Who to blame?
I remember the Thai food in
Kowloon City is very good, many years ago. However, the quality of Thai food in
Kowloon City is getting worse and worse. Should we blame the restaurants of not
keeping quality? Or should we blame the long queue outside the restaurants even
the food is bad? Or should we blame the system behind? Like the magazines who praise
every restaurant in Kowloon City even the food is bad, in order to boost sells
and mobilize people to consume, under the same pattern? They all should be
blamed, yet, nothing is necessary to be blamed at all, because the choice is
yours, you can choose not to go there.
The music culture is bad in Hong
Kong, should we blame the people who is making bad music? Should we blame the people
still choose to listen to the bad music even it is bad? Finally, should we
blame the whole music industry system behind to treat music only as a consumption
and leisure, but not for the sake of music? I always wish the people love music
like the way I do, the degree of loving music. Honestly, I treat music as consumption
and leisure more than anyone does, that is why I buy records, t-shirts, musical
instruments and equipment, spending all my money to study popular music
culture. The thing I want to make a moan is the popular music I love is not
popular enough here. The level of getting unpopular is that it doesn’t happen
the way in which it makes you consume, at least getting a record in CD shop.

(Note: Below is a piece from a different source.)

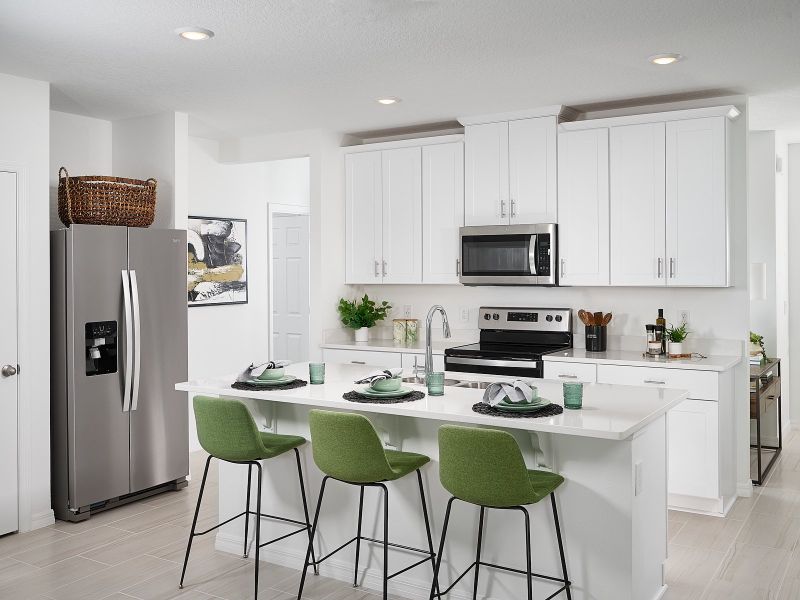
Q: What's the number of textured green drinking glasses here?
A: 3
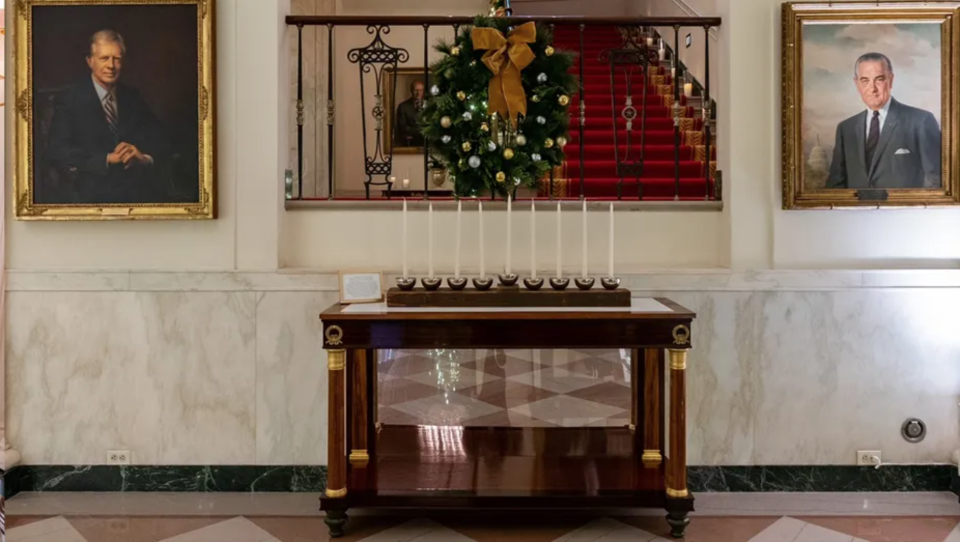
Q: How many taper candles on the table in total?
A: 9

Maybe we can look at a little bit broader to see music as a commodity in the
whole industry. For instance, we don’t buy records nowadays, but we do buy a
lot of Apple device and listen to music through them. In the meantime, the industry
adjusts the sells pattern because of the emergence of the MP3 player. The unit
of calculating sells is not measured by records unit now, it is now measured by
“track” units. I do not see anything wrong with it, if a band could make 12
units of good songs, people should be willing to buy all 12 tracks no matter
they buy them from “track to track” or a whole album. The better the case is
the consumption would be duplicated, like you buy some tracks and discover the
whole album actually is very good, then you buy the whole album. Society is
changing as well as the technology. We leave the room for the future great
artists here. Yet, the underlying problems here are, is popular music “popular”
enough? Or the only thing popular is the word “popular” but not the music?
I do hope it is not so critical, just hoping a little
critical for the sake of music. I understand Hong Kong has its own pattern of
music industry, but most of the pop songs are generated from the 1920’s Tan Pan
Alley pattern of making music. Is it good for music? To ask again, is it our “own”
pattern of music making at all?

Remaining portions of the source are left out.